# Work instruction
From the first line to the last, restate the material word for word, omitting pictures.

# Information supplied
━━━━━━

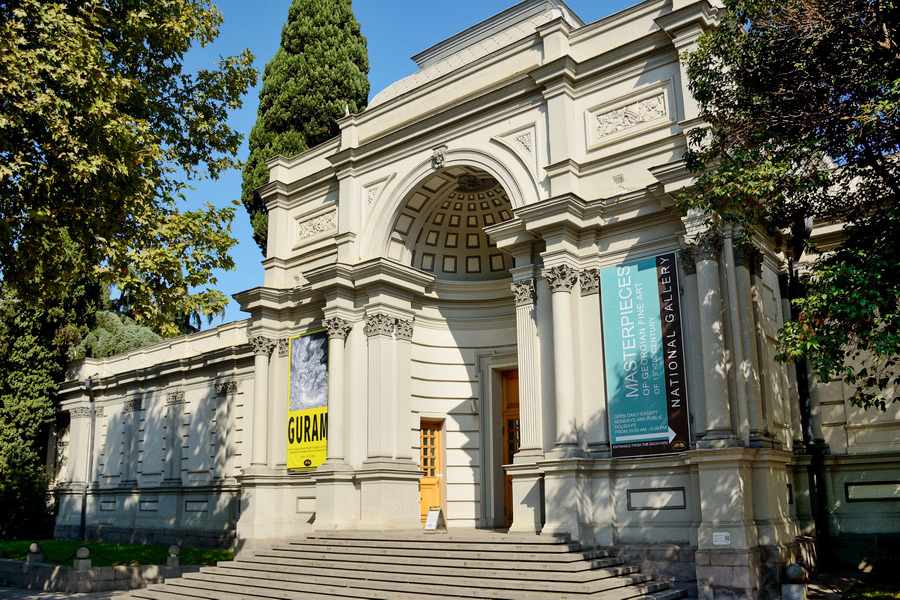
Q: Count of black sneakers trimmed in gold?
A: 0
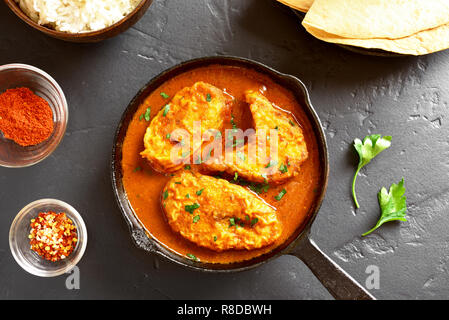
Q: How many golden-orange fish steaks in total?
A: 3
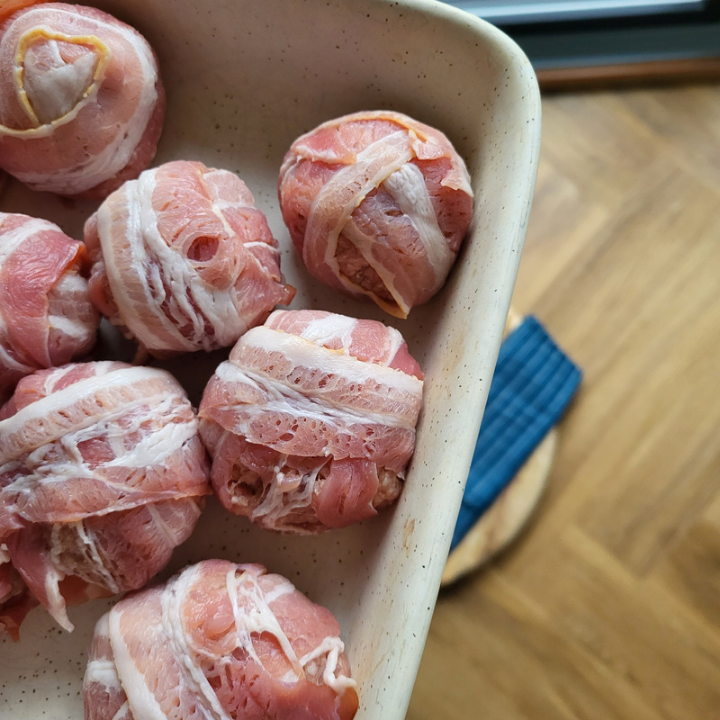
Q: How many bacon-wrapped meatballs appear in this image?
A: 7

━━━━━━

# Task solution
Q: Count of black sneakers trimmed in gold?
A: 0
Q: How many golden-orange fish steaks in total?
A: 3
Q: How many bacon-wrapped meatballs appear in this image?
A: 7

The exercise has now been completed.